Welp the boy took a swing…..and a miss! 17 yrds but pin set for 25. Hit’em in the top of the back. Sliced a groove in his back. But nothing more. Found the arrow just some hair and a piece of meat…no blood. We followed it up not a drop of blood either side of the creek. Followed running tracks as best we could to the top on the hill then back down to the creek not one speck . I’d say this one is still walking. A little sore and whole lot smarter.


----------



## CDN1 (May 27, 2018)

And as for me















I watched this doe, hoof the snot out of a button buck that belonged to a different doe that went up and bedded in the corn. Back at it this afternoon. In for coffee and breakfast. 

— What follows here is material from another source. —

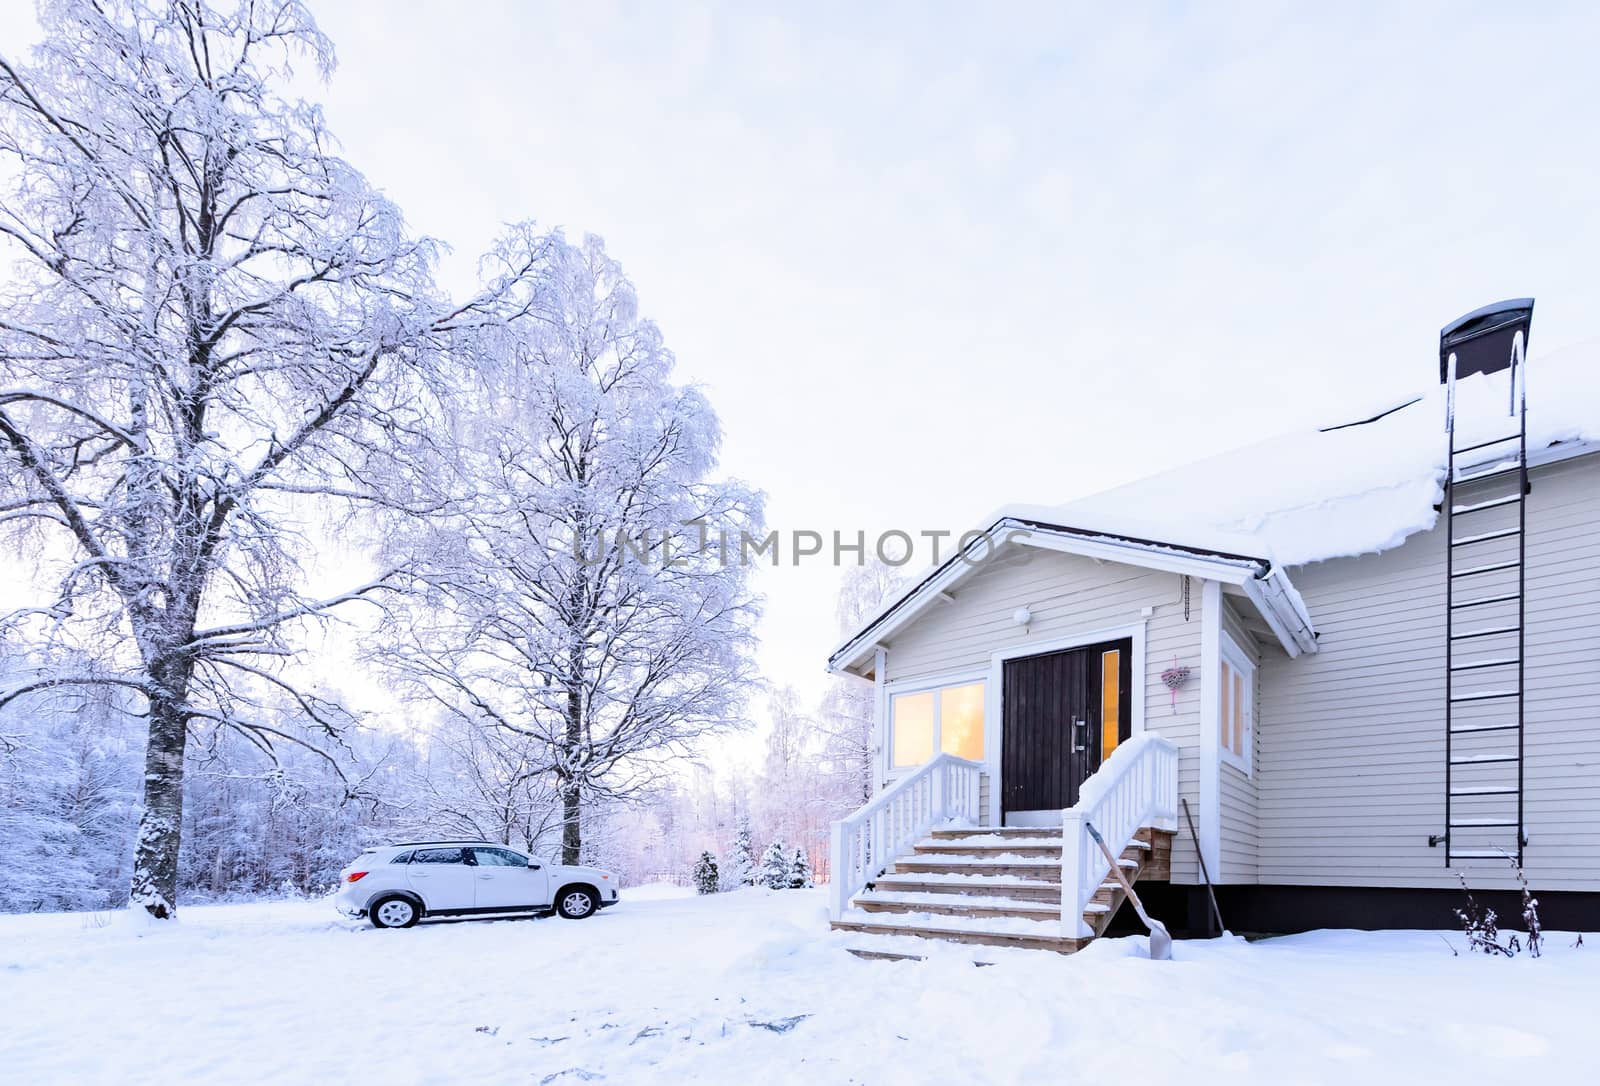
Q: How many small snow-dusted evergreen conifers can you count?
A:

Sent from my iPhone using Michigan Sportsman


----------



## sniper (Sep 2, 2005)

14 total so far with one small buck chasing. Nothing since 940. Ready for some lunch then back out. The squirrel parade has been unbelievable!

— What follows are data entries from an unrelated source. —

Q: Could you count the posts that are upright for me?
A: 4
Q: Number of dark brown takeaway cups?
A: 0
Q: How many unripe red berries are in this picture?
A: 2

Sent from my iPhone using Michigan Sportsman


----------



## LabtechLewis (Nov 20, 2008)

sniper said:


> 14 total so far with one small buck chasing. Nothing since 940. Ready for some lunch then back out. The squirrel parade has been unbelievable!

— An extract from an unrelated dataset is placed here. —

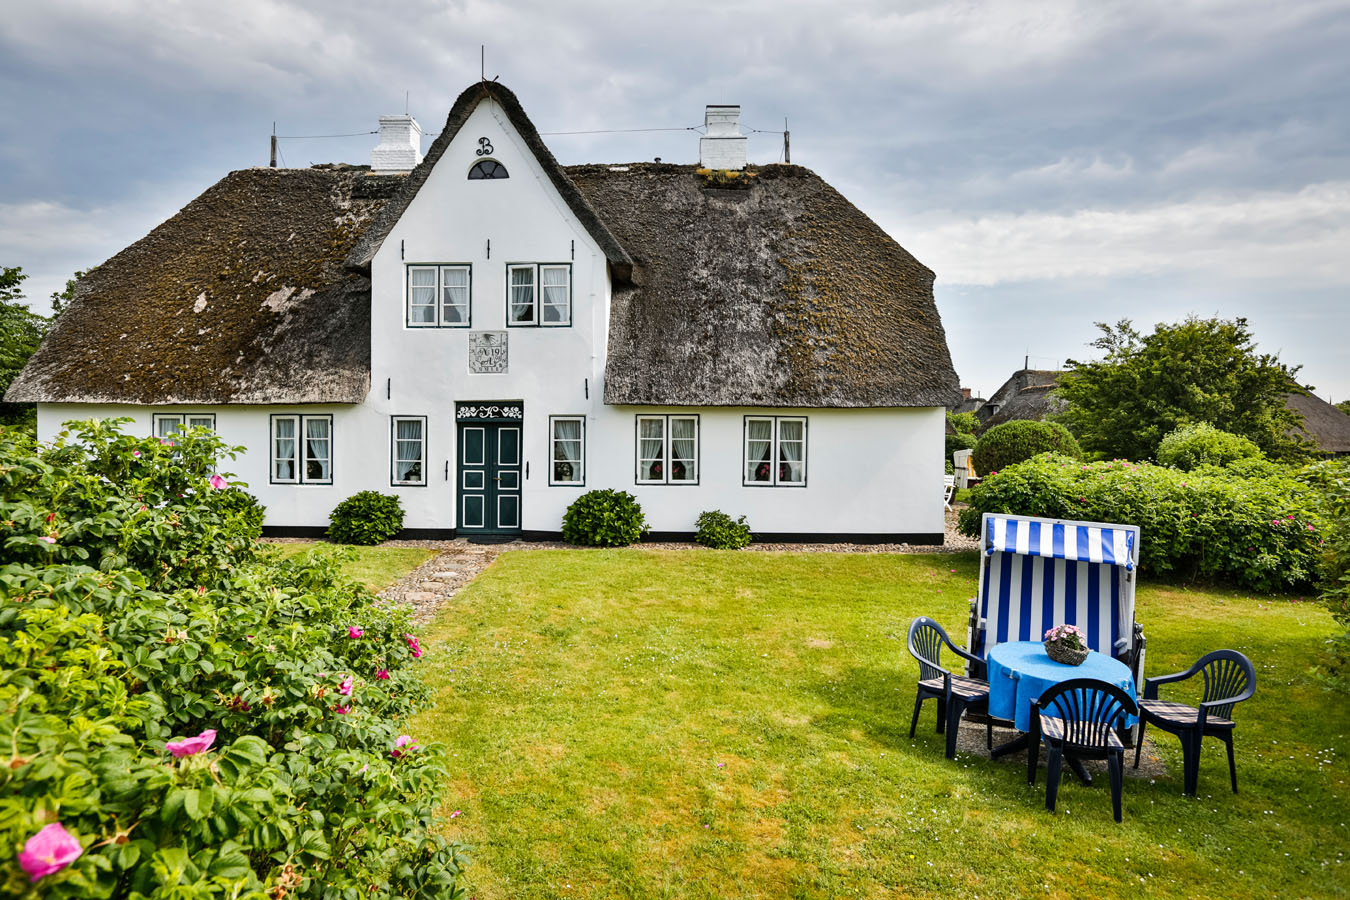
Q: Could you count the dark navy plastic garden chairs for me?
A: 3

Great pics! Lunch? With all those "grapes" within arms reach? Seems like you'd be set.

[No, don't do that. Sorry I brought it up...]


----------



## everlast108 (Mar 30, 2012)

Baybum said:


> Doe down lapeer public. Have to like tracks like this. I'm still covered up with deer also so not getting down yet
> View attachment 797593
> 
> 
> Sent from my SM-A716U using Michigan Sportsman mobile app


Congrats! Just moved to the Lapeer area this year, hoping to get into some deer on public too.


----------



## bheary (Dec 29, 2010)

When the arrows are gold the doe will fold. Didn't go 20


Sent from my SM-G970U using Tapatalk


----------



## bucknasty11208 (Jan 21, 2009)

Kicking myself in the arse right now. Yesterday morning my dad, listening to my advise, went back and sat in the stand he saw the deer from the night before. He was thinking of hunting his other spot but he listened to me.
This picture was 9:49am yesterday morning 10 yards in front of his blind. Moral of the story, don’t listen to me.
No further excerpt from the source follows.